Супруга сеньора, как и сам сеньор, должна защищать и оказывать покровительство, а посему обязана искоренять в себе чувства, подобные отвратительному страху. Только мужество достойно ее высокого происхождения.
Но разве это не был страх… именно страх… заставляющий так неровно биться ее сердце?
И все же сейчас чувство страха было каким-то особенным.
С широко распахнутыми глазами, не в силах пошевелиться, Анжелика позволила себе отдаться потоку противоречивых и неизведанных ощущений. Вспоминая суровый взгляд, который он на нее бросил, она вновь испытала прилив безотчетного страха. Потерпит ли она поражение, так никогда и не одержав победы? Теперь роли переменились.
Нет!
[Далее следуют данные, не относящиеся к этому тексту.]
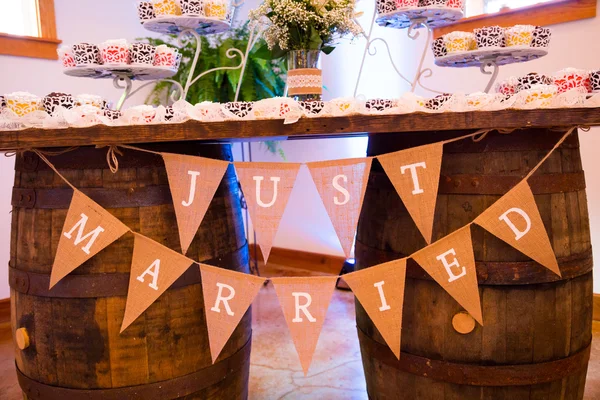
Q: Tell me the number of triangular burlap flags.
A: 11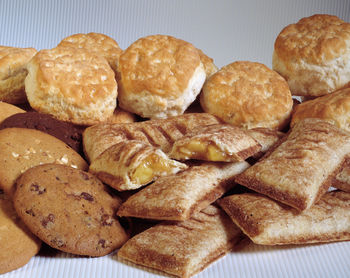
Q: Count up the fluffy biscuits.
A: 8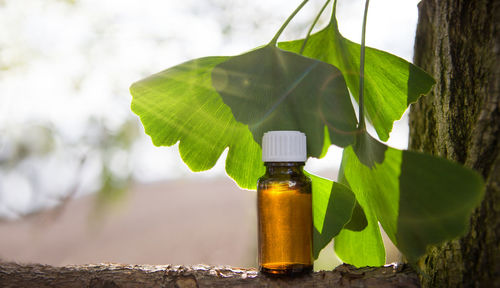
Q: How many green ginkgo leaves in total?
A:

Это невозможно!
То, что существует между ними, уже никогда не разрушить.
И Анжелика представила, как она воспарит в бесконечное небо, как захватит ее головокружительный вихрь сладостного покорения, а затем восхитительного взлета, чем-то похожего на смерть.
Правда открылась, и Анжелика сдалась и покорилась ей.
— Если это и есть любовь… Если ЛЮБОВЬ… Тогда да, Я ЛЮБЛЮ ЕГО!..
— Любовь, — говорил Жоффрей де Пейрак, — искусство любви, ценнейшее качество, которое свойственно нам, французам. Я побывал во многих странах и видел, что это признают повсюду. Так возрадуйтесь, мессиры, и гордитесь же собой, дамы, но не стоит почивать на лаврах, ибо нет ничего более хрупкого, чем подобная репутация, если только утонченное сердце и искусное тело не придут ей на помощь.
Он склонил голову, и на его лице в маске из черного бархата, обрамленном роскошной шевелюрой, сверкнула улыбка.
— Вот почему мы собрались здесь, во дворце Веселой Науки. Между тем я отнюдь не призываю вас вернуться в прошлое. Конечно, я буду вспоминать нашего мэтра в Искусстве Любви, который когда-то пробудил в сердцах людей это чувство, но мы не вправе забывать и то, что подарили нам последующие поколения, стремясь к совершенству: а именно искусство вести беседу, умение веселиться, блистать остроумием, а также более простую, но не менее важную радость, располагающую к любви, — заботу о хорошей еде и добром вине.
— О! Это мне больше по нраву! — закричал шевалье де Жермонтаз. — Ха! Чувства? Плевать мне на них! Я съедаю полкабана, трех куропаток, шесть цыплят, выпиваю бутылку шампанского вина, и пойдем, красотка, в кровать!
— Но если эта красотка зовется мадам де Монмор, то она утверждает, что вы способны в постели только на то, чтобы раскатисто и громко храпеть.
— Она рассказывает такое? О! Предательница! Это правда, как-то вечером я отяжелел…
Взрыв всеобщего смеха прервал толстого шевалье, который, чтобы восстановить хорошее расположение духа, поднял серебряную крышку одного из блюд и выхватил двумя пальцами куриное крылышко.